1. Introduction
In order to further enhance competitiveness, in recent years the bilateral spot electricity market (EM) has been introduced and utilized to improve restructuring in the power industry of many countries [
1]. Moreover, increasingly prominent global environment and energy issues make the development of renewable energy resources highly valued by governments of many countries alongside the reform of the power industry [
2,
3]. Considering renewable resource penetration, these highly random, intermittent, and non-dispatchable power resources make it more difficult to develop a proper EM modeling approach, which is a necessary tool for decision-making analysis, market simulation, relevant policy design analysis, etc. [
4,
5,
6].
In a bilateral spot EM with renewable power penetration, non-renewable power generation companies (NRGenCOs) and distribution companies (or retailers or large consumers; for the sake of convenience, we call all of them DisCOs) must bid in this stochastically fluctuating environment of renewable power generation in order to improve their own profits.
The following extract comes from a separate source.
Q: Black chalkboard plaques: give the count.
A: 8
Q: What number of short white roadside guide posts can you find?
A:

The independent system operator (ISO) must clear the market, which means to decide the scheduled power result of every NRGenCO, RPGenCO (renewable power generation company), DisCO and the marginal price of every node under constraints of system balance, congestion, generating limitation, etc. in order to improve social welfare (SW). The aim of this paper is to apply the Gradient Descent Continuous Actor-Critic (GDCAC) algorithm for solving bilateral spot EM modeling problems considering renewable power penetration.
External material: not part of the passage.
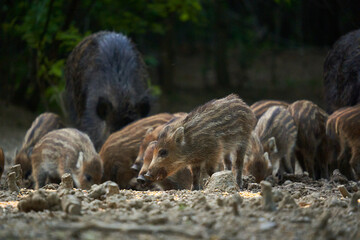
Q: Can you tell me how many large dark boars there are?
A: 2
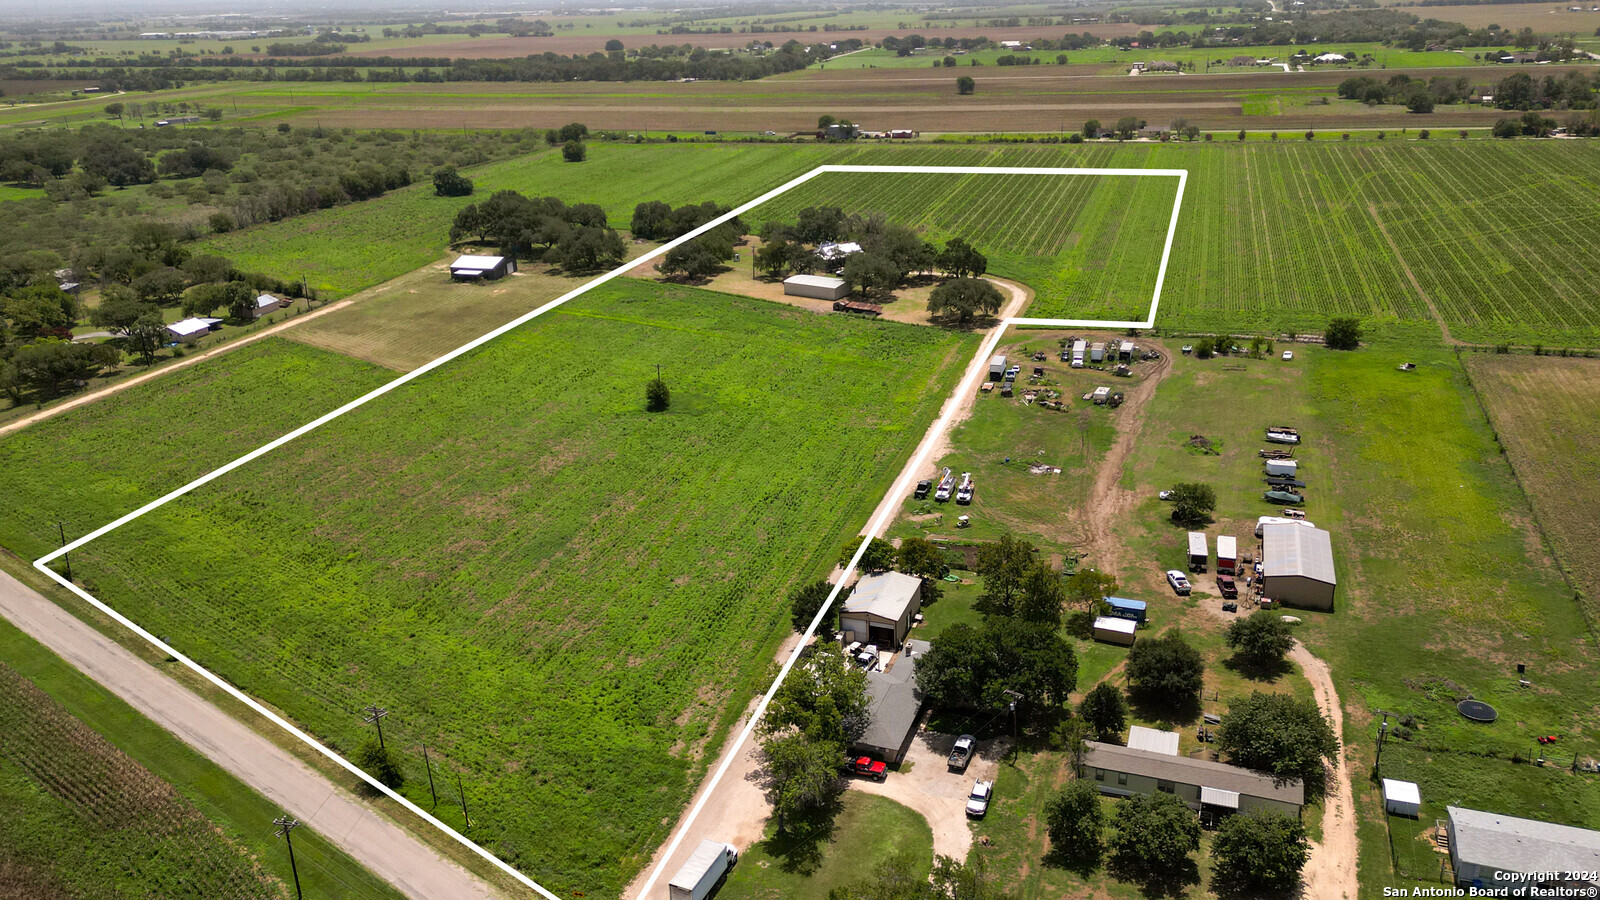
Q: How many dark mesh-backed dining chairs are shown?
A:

Generally speaking, EM modeling approaches can be divided into two categories: game-based models and agent-based models. In terms of game-based models, [
7,
8,
9] have established EM models based on SFE (supply function equilibrium, [
7]), multi-level parametric linear programming ( [
8]), and static game model ([
9], respectively) to find the Nash Equilibrium (NE) points in EM bidding. Similar studies using game-based models can also be seen in [
10,
11,
12,
13,
14,
15]. However, game-based EM models have the following shortcomings [
2,
16]: (1) the mathematical forms of some game-based EM modeling approaches are sets of nonlinear equations that are difficult to solve or have no solution; (2) there are many participants bidding in EM; some game-based EM modeling approaches result in repeatedly solving a multi-level mathematical programming model for every participant, the computational complexity of which limits the application in more realistic situations; and (3) participants or players in many game-based EM modeling approaches need common knowledge about other players’ costs or revenue functions, etc., which are hard to obtain in reality.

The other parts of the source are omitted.